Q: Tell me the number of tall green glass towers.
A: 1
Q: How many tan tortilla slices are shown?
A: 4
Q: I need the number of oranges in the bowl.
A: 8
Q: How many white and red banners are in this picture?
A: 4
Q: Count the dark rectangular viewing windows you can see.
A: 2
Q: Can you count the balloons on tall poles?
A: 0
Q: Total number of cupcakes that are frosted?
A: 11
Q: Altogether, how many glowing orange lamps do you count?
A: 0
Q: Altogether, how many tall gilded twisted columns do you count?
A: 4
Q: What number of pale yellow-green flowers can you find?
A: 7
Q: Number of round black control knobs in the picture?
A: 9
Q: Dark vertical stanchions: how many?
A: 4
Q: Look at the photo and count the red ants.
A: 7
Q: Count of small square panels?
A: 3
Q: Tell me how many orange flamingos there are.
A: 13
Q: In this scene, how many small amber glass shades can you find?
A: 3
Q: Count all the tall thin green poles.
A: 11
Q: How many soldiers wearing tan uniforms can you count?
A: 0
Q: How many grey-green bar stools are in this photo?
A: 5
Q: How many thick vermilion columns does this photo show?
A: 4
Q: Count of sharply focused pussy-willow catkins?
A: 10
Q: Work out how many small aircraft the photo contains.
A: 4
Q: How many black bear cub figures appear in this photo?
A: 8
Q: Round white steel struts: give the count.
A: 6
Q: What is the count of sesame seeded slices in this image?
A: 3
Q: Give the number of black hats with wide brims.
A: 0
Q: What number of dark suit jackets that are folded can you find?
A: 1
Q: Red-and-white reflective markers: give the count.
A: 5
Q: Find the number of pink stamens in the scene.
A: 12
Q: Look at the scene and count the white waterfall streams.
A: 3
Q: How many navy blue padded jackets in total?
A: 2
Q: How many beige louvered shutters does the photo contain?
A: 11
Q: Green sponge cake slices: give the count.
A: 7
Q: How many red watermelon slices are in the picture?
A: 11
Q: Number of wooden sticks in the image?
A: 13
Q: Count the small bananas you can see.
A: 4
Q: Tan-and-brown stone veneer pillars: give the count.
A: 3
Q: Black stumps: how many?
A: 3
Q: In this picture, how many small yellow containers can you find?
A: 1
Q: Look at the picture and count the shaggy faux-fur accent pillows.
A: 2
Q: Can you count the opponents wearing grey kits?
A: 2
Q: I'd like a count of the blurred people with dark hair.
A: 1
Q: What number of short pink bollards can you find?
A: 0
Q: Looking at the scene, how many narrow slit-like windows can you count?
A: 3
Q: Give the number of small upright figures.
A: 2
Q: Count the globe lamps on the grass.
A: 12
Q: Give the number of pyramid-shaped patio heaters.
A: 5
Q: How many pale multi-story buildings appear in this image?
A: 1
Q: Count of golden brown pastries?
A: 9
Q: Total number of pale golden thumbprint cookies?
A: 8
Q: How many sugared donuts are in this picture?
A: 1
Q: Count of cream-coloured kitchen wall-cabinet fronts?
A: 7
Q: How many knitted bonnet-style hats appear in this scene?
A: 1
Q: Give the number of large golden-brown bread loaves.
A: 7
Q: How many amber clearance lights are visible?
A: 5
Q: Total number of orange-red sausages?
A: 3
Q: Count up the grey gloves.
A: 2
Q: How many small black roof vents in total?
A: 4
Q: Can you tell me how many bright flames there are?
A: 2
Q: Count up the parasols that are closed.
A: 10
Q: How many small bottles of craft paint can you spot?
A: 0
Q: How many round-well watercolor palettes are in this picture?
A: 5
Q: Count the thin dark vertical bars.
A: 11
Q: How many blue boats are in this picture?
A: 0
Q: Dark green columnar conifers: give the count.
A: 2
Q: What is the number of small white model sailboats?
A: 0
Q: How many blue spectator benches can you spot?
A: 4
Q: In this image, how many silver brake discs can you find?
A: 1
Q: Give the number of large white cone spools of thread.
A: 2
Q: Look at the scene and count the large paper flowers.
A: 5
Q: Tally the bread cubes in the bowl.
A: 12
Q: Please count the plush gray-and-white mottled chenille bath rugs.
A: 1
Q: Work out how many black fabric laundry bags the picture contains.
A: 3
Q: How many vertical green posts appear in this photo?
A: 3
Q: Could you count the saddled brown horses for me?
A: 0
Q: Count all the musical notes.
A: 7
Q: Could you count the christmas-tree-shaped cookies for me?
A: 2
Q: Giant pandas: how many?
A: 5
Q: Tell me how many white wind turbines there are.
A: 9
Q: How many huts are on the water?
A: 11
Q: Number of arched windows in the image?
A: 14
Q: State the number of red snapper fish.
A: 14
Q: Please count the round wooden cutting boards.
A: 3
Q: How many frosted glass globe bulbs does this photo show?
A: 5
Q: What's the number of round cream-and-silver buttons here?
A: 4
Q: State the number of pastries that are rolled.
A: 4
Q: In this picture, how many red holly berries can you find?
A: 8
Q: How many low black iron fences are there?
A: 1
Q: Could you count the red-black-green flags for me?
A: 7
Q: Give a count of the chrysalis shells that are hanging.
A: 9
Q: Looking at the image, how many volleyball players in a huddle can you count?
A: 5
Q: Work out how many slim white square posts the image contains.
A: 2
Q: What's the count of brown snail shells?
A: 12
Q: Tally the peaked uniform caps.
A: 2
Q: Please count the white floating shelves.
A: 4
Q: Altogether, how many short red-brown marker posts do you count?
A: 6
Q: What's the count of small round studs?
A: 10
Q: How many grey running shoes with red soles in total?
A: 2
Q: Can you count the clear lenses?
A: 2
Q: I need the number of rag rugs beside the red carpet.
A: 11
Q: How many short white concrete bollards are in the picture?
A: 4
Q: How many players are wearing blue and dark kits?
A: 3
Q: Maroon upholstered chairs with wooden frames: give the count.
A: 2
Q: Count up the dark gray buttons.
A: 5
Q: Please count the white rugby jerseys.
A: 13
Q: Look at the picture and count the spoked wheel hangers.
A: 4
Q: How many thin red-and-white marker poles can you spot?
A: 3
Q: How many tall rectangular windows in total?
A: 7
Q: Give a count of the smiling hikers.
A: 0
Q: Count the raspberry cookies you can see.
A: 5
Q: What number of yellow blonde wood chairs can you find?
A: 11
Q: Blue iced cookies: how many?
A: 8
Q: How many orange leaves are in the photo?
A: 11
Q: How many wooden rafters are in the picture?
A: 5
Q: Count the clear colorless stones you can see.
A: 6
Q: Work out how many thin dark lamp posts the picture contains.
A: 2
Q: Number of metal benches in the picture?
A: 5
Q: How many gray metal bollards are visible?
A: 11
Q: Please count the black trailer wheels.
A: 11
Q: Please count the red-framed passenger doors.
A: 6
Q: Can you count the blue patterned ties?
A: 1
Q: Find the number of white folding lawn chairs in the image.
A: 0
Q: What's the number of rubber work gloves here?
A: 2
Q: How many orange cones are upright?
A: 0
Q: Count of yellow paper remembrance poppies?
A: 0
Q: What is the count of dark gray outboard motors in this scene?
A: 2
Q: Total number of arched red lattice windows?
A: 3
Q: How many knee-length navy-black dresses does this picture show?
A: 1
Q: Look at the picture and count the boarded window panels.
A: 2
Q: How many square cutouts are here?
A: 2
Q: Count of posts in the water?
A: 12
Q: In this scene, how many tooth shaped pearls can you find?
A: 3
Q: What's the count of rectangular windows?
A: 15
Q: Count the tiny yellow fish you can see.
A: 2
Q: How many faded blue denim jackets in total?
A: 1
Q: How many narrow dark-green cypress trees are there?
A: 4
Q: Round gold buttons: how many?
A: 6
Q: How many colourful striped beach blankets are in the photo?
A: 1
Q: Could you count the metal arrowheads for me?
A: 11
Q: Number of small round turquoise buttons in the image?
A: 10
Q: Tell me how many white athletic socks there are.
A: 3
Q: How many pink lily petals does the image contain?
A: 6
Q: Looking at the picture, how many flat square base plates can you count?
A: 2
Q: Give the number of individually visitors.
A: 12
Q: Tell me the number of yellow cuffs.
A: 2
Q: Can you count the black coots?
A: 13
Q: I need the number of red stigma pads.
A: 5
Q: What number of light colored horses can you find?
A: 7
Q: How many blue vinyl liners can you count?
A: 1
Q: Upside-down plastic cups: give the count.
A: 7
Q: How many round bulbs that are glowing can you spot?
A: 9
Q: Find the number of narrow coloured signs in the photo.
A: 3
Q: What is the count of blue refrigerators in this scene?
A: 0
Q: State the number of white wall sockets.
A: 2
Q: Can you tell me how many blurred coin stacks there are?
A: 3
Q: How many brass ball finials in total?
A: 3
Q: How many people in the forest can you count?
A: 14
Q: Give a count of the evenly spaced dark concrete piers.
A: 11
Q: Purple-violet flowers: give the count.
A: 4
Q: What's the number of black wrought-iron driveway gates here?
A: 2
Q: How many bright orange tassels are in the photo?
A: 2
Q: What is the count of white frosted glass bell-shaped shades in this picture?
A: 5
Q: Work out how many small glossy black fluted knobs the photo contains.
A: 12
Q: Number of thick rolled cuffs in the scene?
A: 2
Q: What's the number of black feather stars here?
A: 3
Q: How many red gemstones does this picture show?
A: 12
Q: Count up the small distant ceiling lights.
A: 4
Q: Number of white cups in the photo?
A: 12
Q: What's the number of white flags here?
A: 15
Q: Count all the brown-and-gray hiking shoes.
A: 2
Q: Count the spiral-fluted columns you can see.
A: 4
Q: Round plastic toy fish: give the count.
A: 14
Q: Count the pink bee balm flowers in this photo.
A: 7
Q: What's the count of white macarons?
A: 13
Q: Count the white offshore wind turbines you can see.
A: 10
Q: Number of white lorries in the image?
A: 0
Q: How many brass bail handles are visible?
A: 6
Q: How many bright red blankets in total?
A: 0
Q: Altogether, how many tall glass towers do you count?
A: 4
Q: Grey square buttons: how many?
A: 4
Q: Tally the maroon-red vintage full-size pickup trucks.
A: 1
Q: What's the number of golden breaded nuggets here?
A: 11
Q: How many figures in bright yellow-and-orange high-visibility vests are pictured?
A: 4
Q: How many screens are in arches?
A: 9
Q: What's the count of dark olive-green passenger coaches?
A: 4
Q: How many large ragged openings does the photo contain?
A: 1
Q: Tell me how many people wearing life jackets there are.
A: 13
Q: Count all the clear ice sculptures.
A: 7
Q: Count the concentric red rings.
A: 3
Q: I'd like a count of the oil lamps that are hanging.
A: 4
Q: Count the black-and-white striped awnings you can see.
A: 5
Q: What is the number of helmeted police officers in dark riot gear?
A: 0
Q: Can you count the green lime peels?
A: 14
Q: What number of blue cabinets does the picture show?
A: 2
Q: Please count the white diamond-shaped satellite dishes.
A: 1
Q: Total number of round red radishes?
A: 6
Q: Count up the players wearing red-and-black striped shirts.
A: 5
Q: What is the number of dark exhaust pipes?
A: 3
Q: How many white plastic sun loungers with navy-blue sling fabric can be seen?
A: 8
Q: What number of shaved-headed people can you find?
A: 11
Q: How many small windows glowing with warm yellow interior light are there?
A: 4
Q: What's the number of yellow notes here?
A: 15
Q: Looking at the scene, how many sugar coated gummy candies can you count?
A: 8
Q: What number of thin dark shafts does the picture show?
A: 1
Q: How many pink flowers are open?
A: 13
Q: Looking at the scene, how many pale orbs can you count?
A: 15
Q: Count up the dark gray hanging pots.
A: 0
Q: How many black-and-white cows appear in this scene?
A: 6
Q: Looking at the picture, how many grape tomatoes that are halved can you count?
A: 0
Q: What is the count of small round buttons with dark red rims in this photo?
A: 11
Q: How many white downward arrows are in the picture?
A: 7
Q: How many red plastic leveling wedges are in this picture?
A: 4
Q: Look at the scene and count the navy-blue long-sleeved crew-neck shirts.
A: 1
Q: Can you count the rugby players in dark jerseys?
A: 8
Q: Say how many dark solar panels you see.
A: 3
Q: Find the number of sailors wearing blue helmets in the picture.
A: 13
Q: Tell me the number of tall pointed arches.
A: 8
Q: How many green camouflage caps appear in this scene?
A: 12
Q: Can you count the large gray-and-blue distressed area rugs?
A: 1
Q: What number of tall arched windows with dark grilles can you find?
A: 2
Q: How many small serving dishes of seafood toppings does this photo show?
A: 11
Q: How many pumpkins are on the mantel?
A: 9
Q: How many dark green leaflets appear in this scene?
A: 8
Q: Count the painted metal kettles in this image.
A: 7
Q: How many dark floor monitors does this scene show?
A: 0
━━━━━━━━━━━━━━━━━━━━━━━━━━━━━━
▶ _What the task asks_
Lines that contain the string "fabric" should be copied from the material above.

▶ _Answer box_
Q: Work out how many black fabric laundry bags the picture contains.
Q: How many white plastic sun loungers with navy-blue sling fabric can be seen?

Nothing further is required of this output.